AIM OF THE TASK –
Only a number is wanted here: how many lines in the entries below contain the word "stone".

RECORDS –
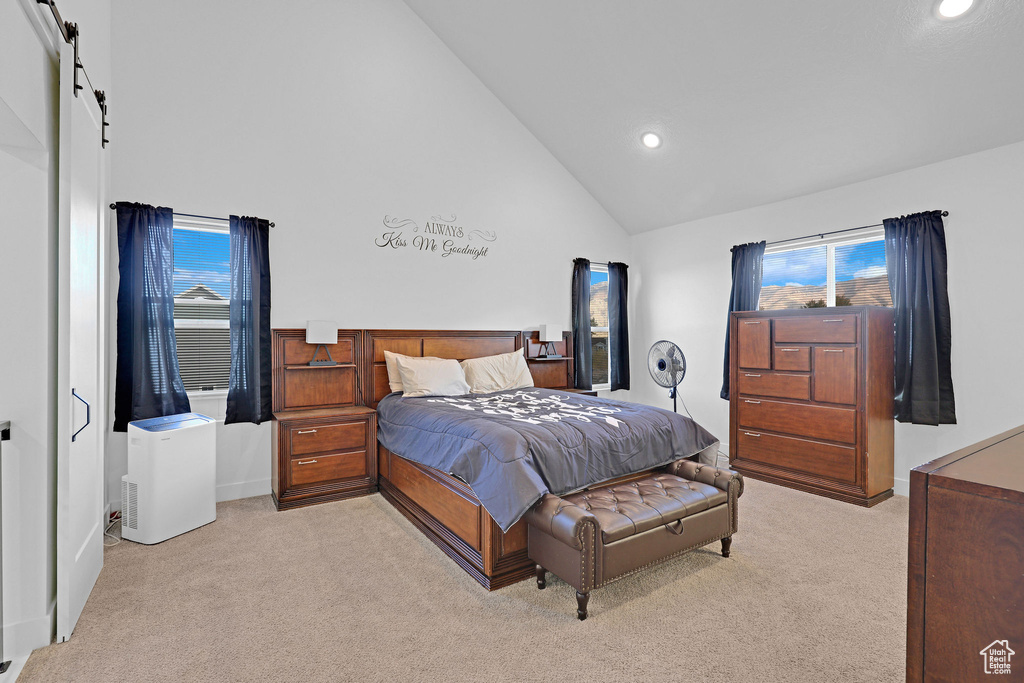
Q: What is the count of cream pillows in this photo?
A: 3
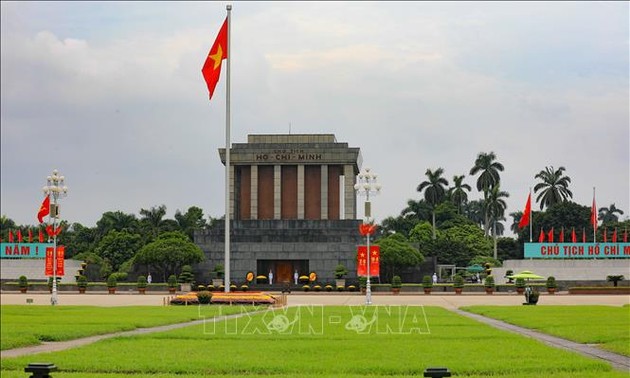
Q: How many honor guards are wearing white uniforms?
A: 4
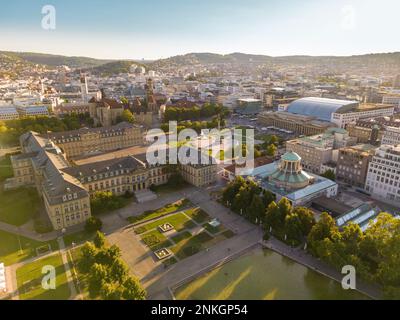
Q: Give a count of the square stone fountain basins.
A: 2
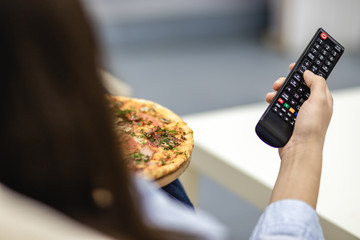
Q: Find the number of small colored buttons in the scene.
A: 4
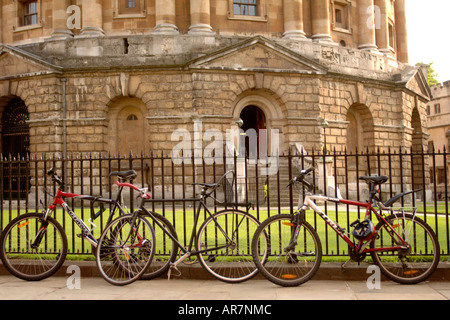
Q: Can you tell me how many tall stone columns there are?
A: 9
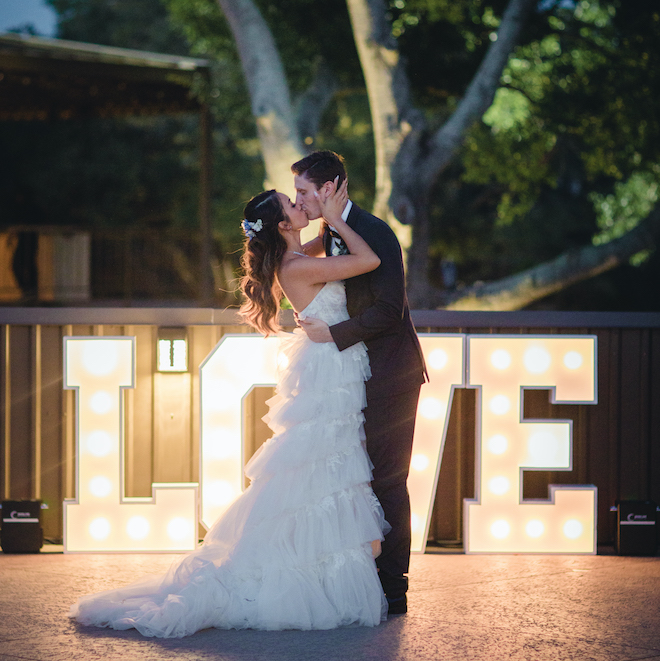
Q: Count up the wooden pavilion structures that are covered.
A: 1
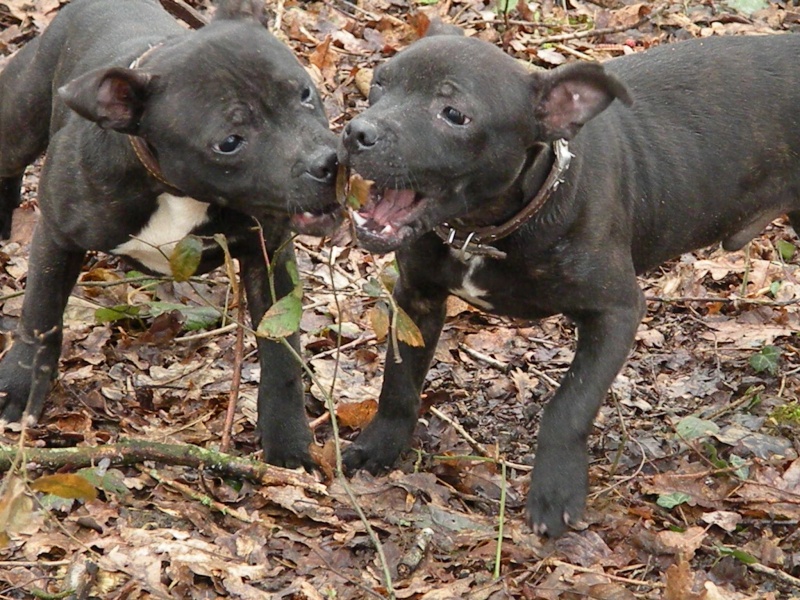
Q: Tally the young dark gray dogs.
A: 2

---

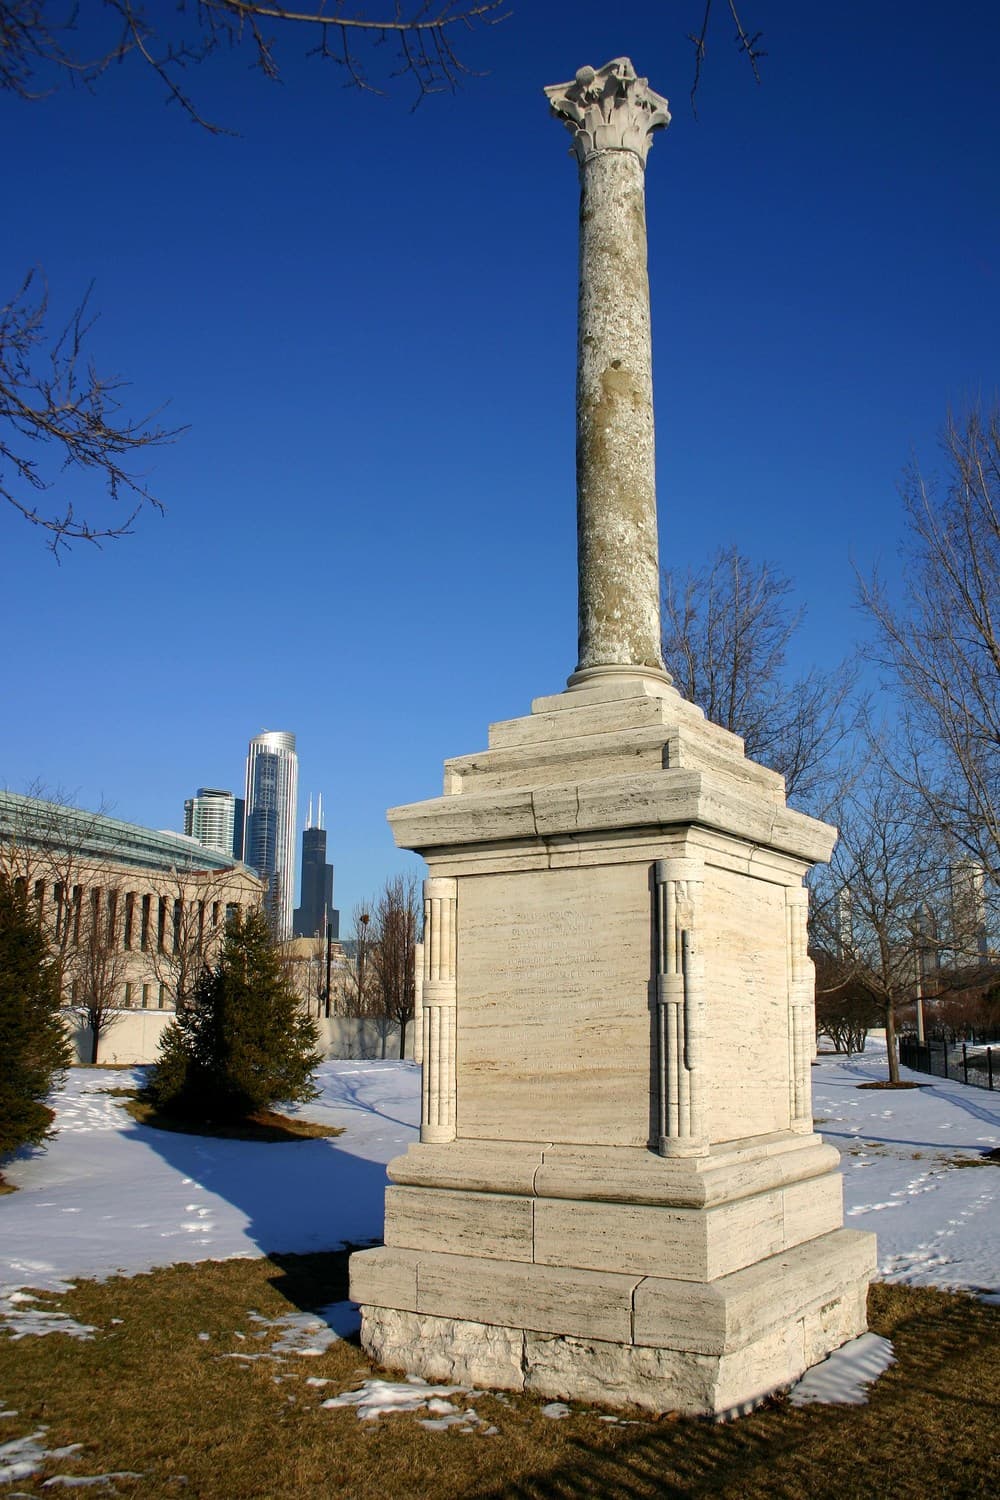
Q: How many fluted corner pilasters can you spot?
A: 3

EXERCISE RESULT –
2